Activity: Transcribe the listing below exactly, leaving out each image.

Input records:
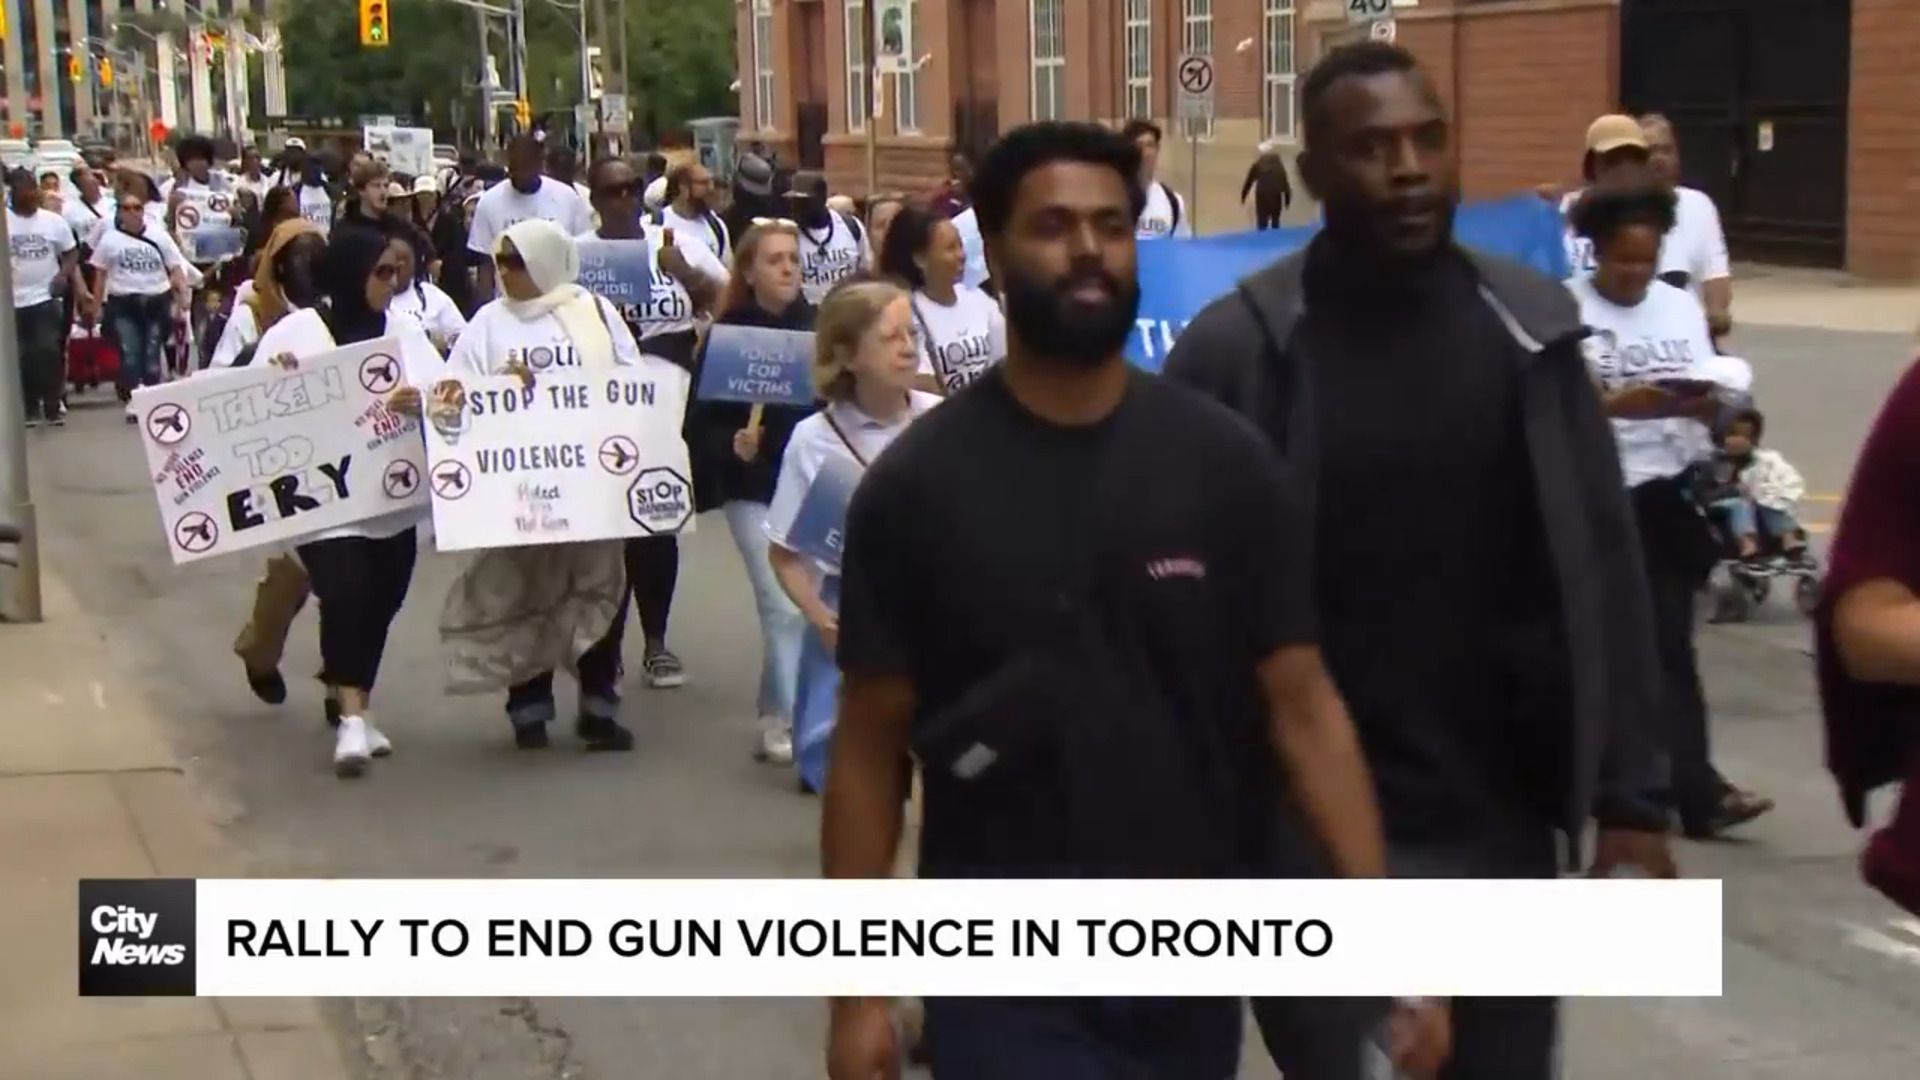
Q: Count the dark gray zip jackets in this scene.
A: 1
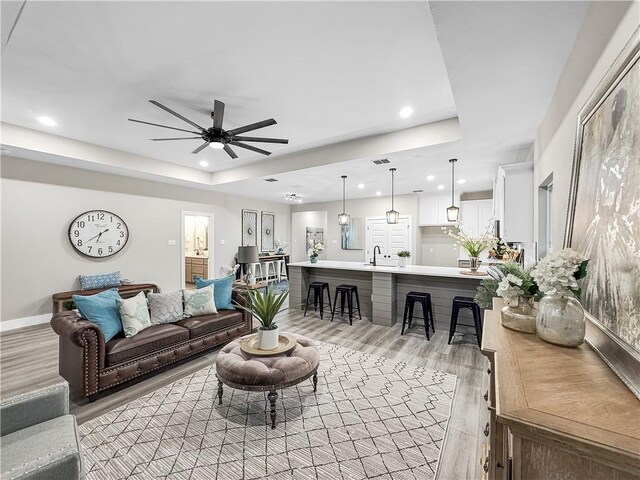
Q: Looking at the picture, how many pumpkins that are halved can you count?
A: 0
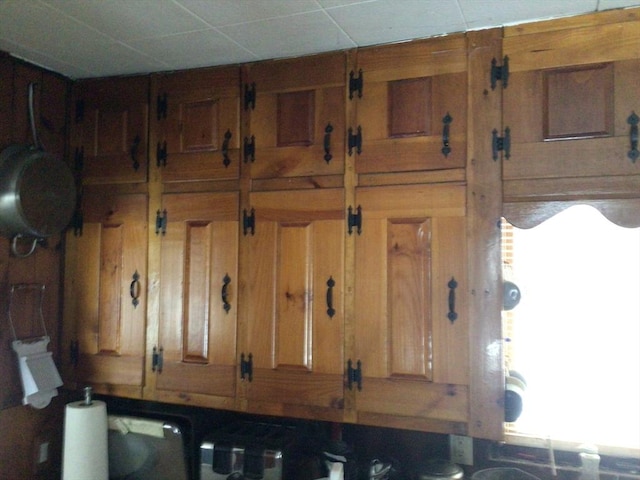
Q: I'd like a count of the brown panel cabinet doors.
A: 9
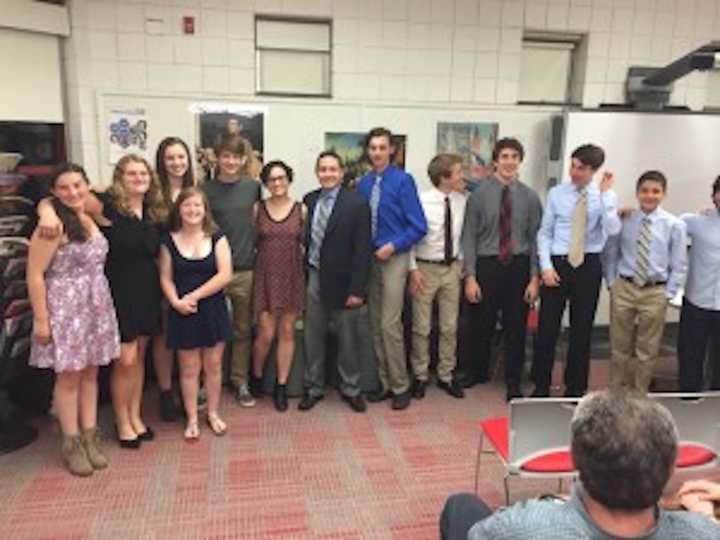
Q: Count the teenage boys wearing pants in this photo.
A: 7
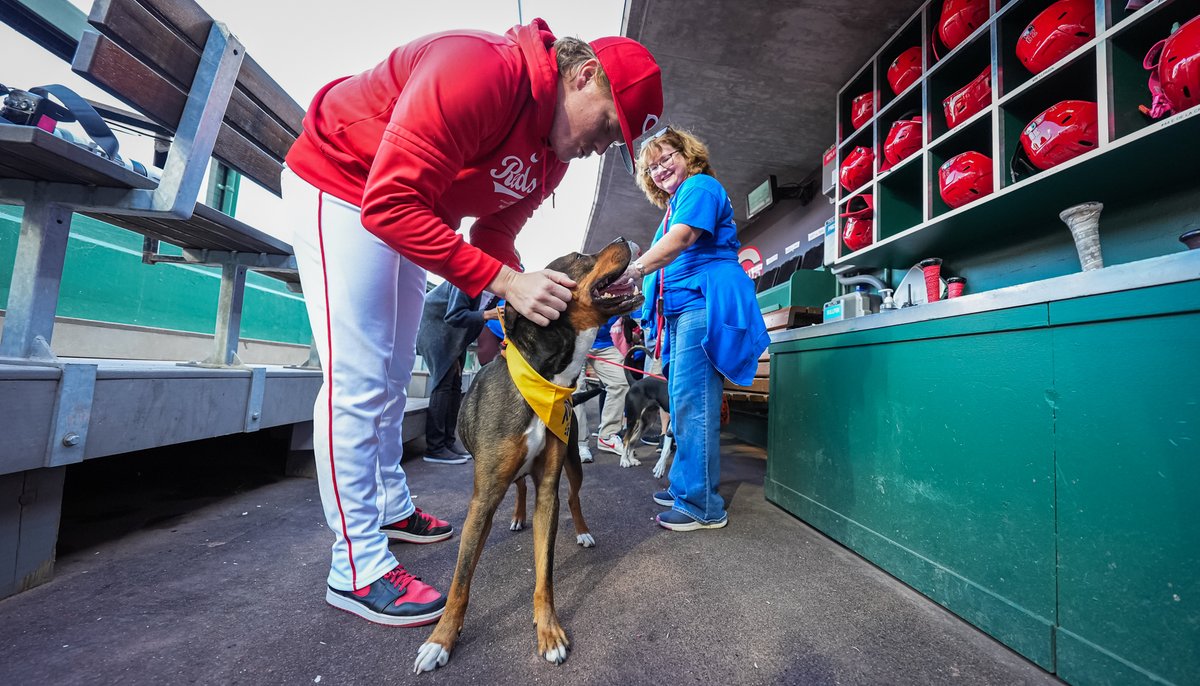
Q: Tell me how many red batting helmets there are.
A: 11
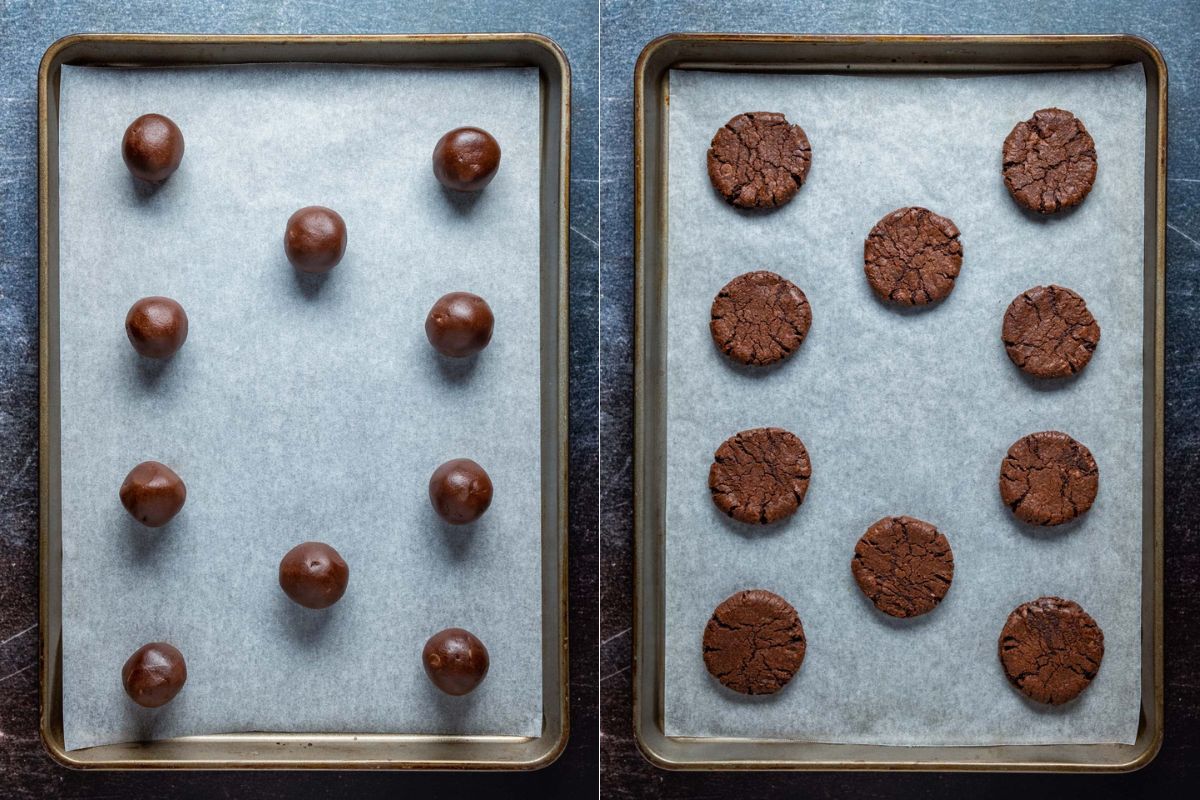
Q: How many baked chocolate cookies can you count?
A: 10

Response to the task:
Q: Count the dark gray zip jackets in this scene.
A: 1
Q: Looking at the picture, how many pumpkins that are halved can you count?
A: 0
Q: I'd like a count of the brown panel cabinet doors.
A: 9
Q: Count the teenage boys wearing pants in this photo.
A: 7
Q: Tell me how many red batting helmets there are.
A: 11
Q: How many baked chocolate cookies can you count?
A: 10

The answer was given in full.